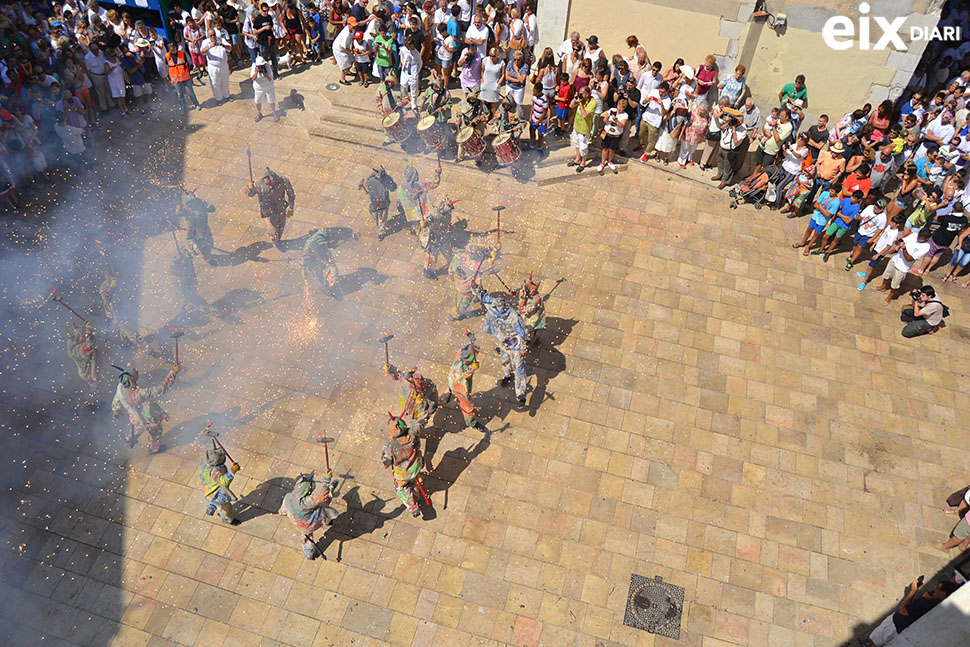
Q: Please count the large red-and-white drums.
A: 4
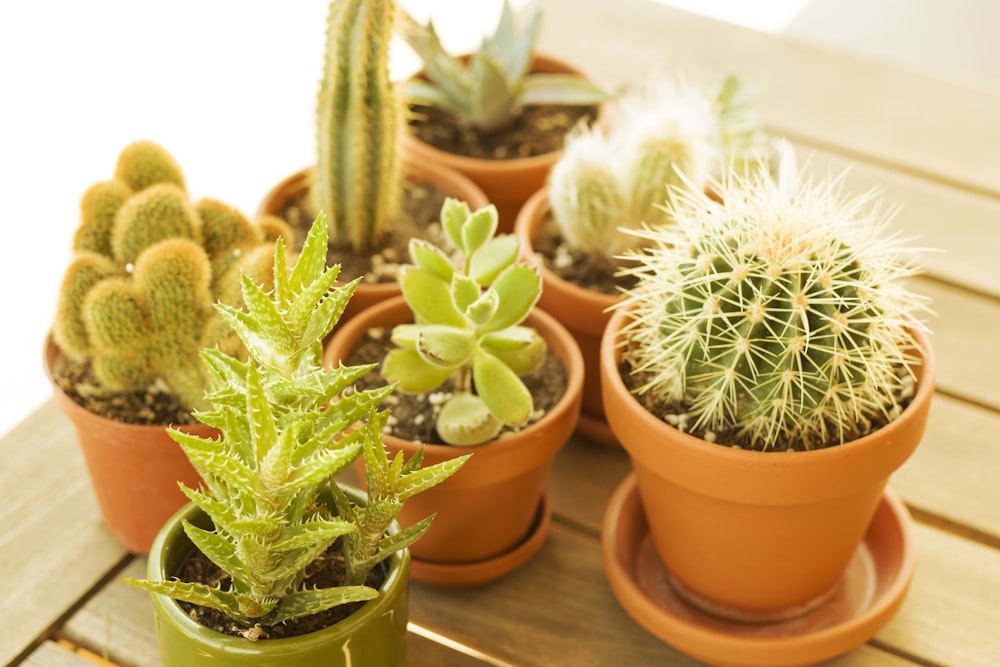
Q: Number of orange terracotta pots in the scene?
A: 6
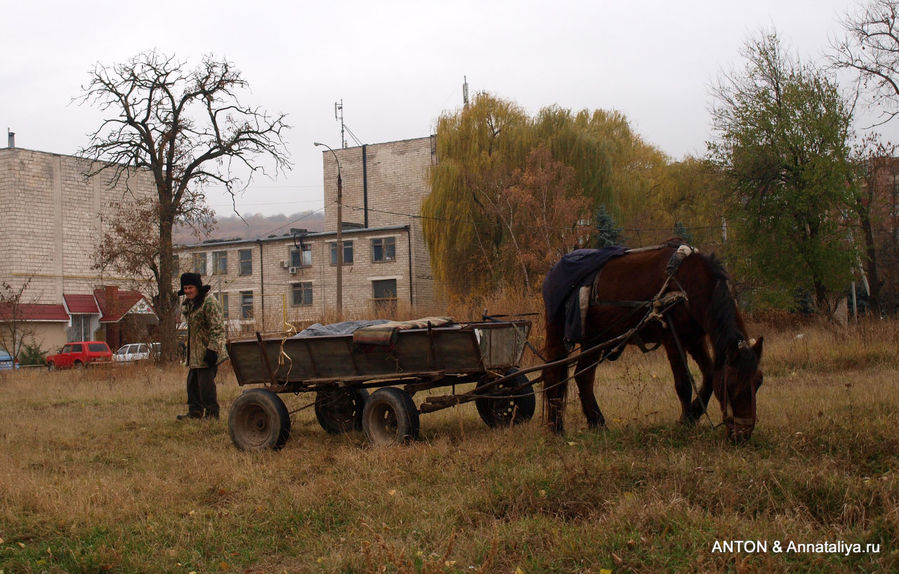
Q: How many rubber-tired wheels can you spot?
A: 4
..............................
- **Your goal**
Please restate word for word each line from the one containing "Q: Number of" to the end of the data above, without the pictures.

- **Answer to this problem**
Q: Number of orange terracotta pots in the scene?
A: 6
Q: How many rubber-tired wheels can you spot?
A: 4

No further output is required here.